In many embodiments, _SiP layer 252 is formed to a thickness tSiP of about 0.5 nanometers to about 1.5 nanometers. As discussed below, since subsequent process steps may remove a portion of SiP layer 252, if _tSiP is less than about 0.5 nanometers, there is not enough SiP to remain in workpiece 200 to achieve a reduction in contact resistance. However, if _tSiP is greater than about 1.5 nanometers, portions of the layer of semiconductor material formed over the dielectric features (eg, interlayer dielectric layer 240 and gate spacer 212 ) may become too thick for subsequent etching processes removed in .

Referring to block 108 of FIG. 1A and FIG. 6A , method 100 processes workpiece 200 whereby germanium-containing layer 262 is formed on crystalline portions of SiP layer 252 in trenches 242 and 244 . The method 100 begins by applying a gas mixture 260 to the workpiece 200, comprising a germanium-containing gas, such as _GeH4 , and a chlorine (Cl)-containing gas, such as HCl, Cl2, other suitable chlorine _- containing gas, or a combination thereof. In an embodiment of the invention, the germanium-containing gas is formed on the germanium-containing layer 262 over the crystalline portion of the SiP layer 252, and the amorphous portion of the SiP layer 252 is removed by the chlorine-containing gas. Details of processing are discussed below.

In many embodiments, the germanium-containing gas deposits germanium atoms over the crystalline and amorphous portions of the SiP layer 252 , dynamically forming Si-Ge bonds throughout the top surface of the SiP layer 252 . The germanium atoms diffuse into the amorphous portion of the amorphous SiP layer 252 at a rate greater than the crystalline portion of the SiP layer 252 and form an amorphous germanium-containing SiP layer. In contrast, germanium atoms diffuse limitedly into the crystalline portion of SiP layer 252 and form a germanium-containing layer 262 thereon (ie, a pure germanium residual layer with a germanium concentration of about 100%). Because the energy of Ge-Si bonds is less than that of covalent Si-Si bonds, the etch selectivity of the chlorine-containing gas to the SiP layer containing amorphous germanium is enhanced relative to other components of the workpiece 200 . In other words, the amorphous portion of the SiP layer 252 is etched at a greater rate than the crystalline portion of the SiP layer 252 that is not etched or is only minimally etched. As a result, the germanium-containing layer 262 remains over the crystalline portion of the SiP layer 252 . In some embodiments, the germanium-containing layer 262 has a thickness of about 0.5 nanometers to about 2 nanometers when formed using the methods provided herein. In some embodiments, the chlorine-containing gas is omitted from the gaseous mixture 260 and only the germanium-containing gas is used to process the workpiece 200 . As such, the amorphous portion of SiP layer 252 formed over the dielectric features may be removed in a subsequent etch process.

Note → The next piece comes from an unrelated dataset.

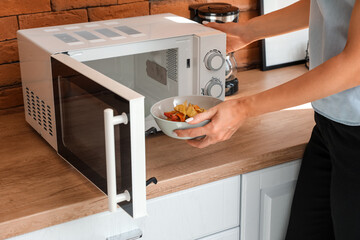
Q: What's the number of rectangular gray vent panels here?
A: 4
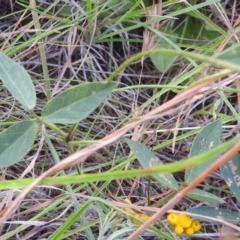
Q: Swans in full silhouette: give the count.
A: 0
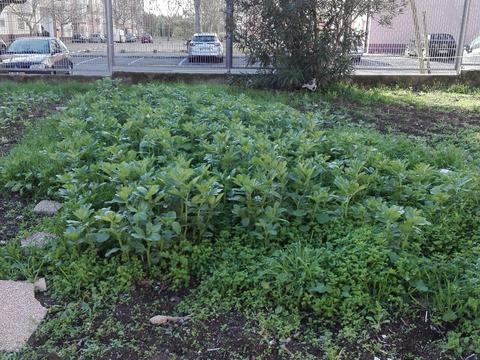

The partial pressure ratio of the chlorine-containing gas to the germanium-containing gas can be adjusted to control the removal of the amorphous portion of the SiP layer 252 and the formation of the germanium-containing layer 262 . If the ratio is too small, that is, if the partial pressure of the germanium-containing gas is significantly greater than the partial pressure of the chlorine-containing gas, excessive accumulation of the germanium-containing layer 262 may occur on the crystalline portion of the SiP layer 252, making it difficult for subsequent removed during the manufacturing step. On the other hand, if the ratio is too large, that is, if the partial pressure of the chlorine-containing gas is significantly greater than that of the germanium-containing gas, the etching rate of the amorphous portion of the SiP layer 252 will be significantly reduced. In an exemplary embodiment, the above ratio is from about 22 to about 100.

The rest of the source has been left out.